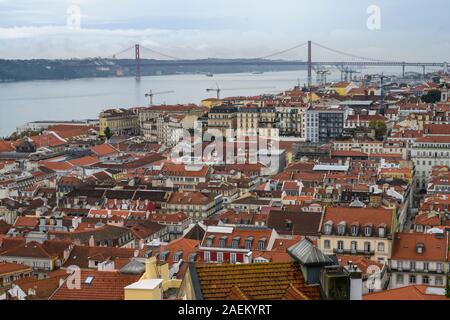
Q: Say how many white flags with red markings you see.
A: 0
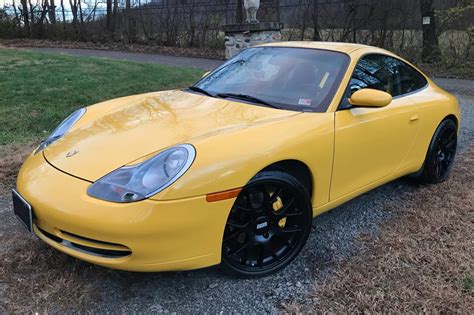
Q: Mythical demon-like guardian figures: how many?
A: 0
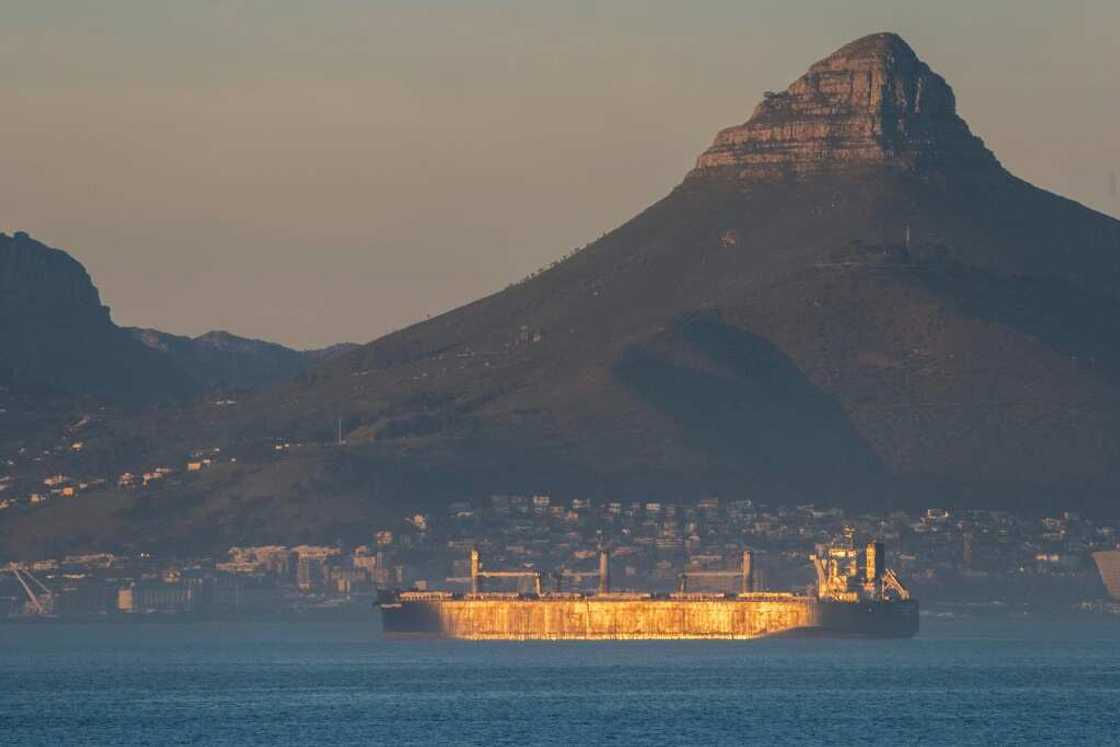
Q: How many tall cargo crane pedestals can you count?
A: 3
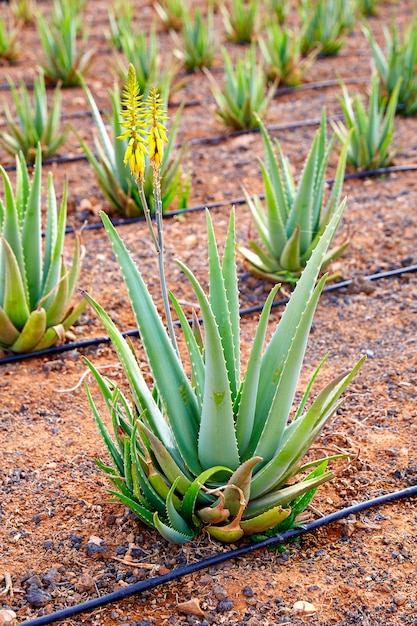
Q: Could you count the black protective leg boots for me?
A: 0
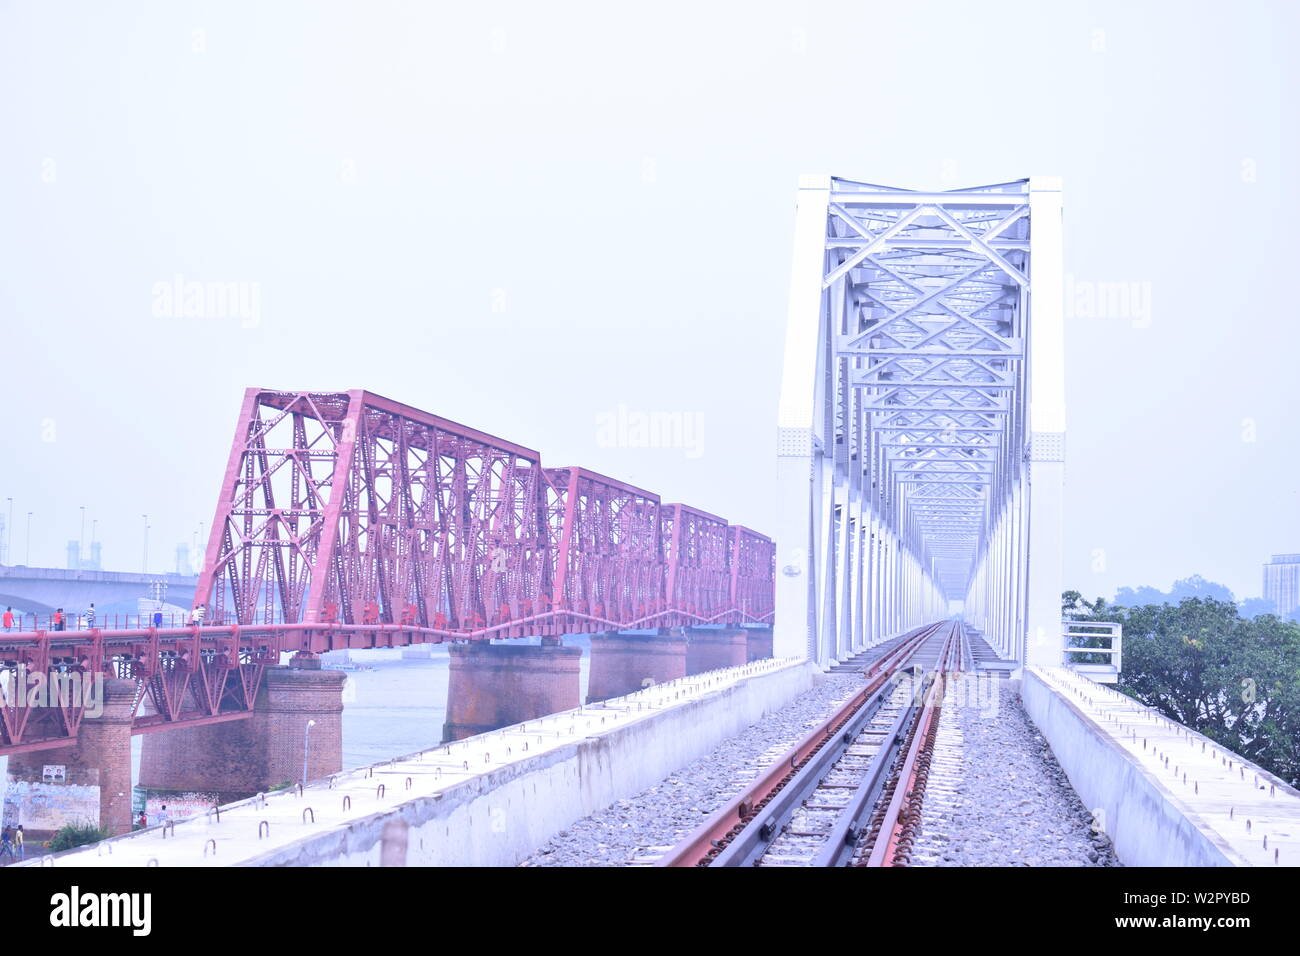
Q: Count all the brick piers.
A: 6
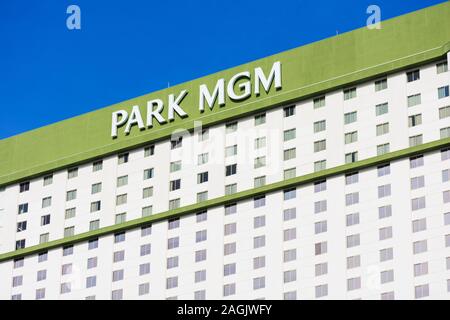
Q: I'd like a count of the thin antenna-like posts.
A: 2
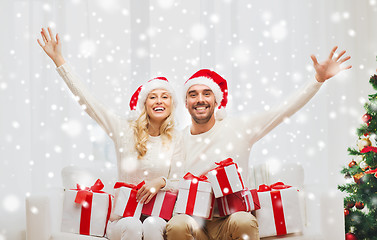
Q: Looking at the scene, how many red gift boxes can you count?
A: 2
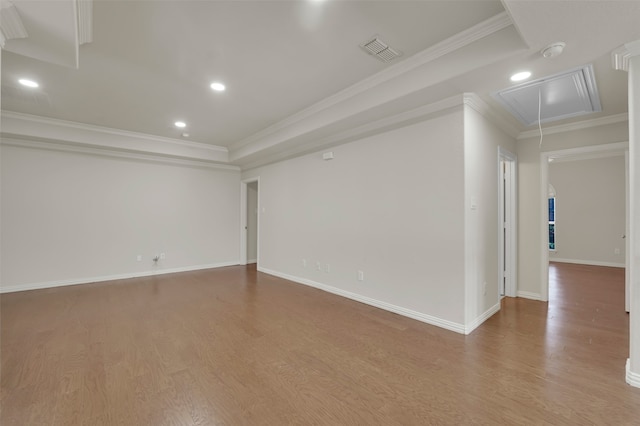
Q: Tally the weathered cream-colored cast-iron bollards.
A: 0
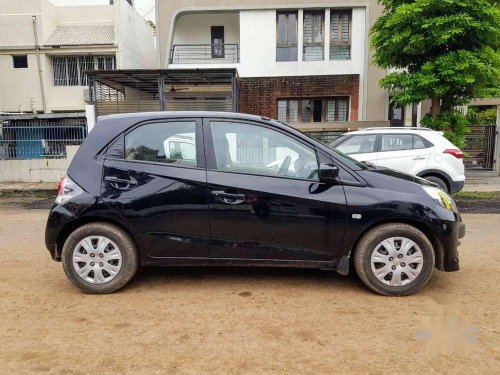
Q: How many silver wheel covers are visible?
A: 2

* * *

● Goal of the exercise
When you return the records, keep every word unchanged and drop the pictures.

● Expected output
Q: Say how many white flags with red markings you see.
A: 0
Q: Mythical demon-like guardian figures: how many?
A: 0
Q: How many tall cargo crane pedestals can you count?
A: 3
Q: Could you count the black protective leg boots for me?
A: 0
Q: Count all the brick piers.
A: 6
Q: I'd like a count of the thin antenna-like posts.
A: 2
Q: Looking at the scene, how many red gift boxes can you count?
A: 2
Q: Tally the weathered cream-colored cast-iron bollards.
A: 0
Q: How many silver wheel covers are visible?
A: 2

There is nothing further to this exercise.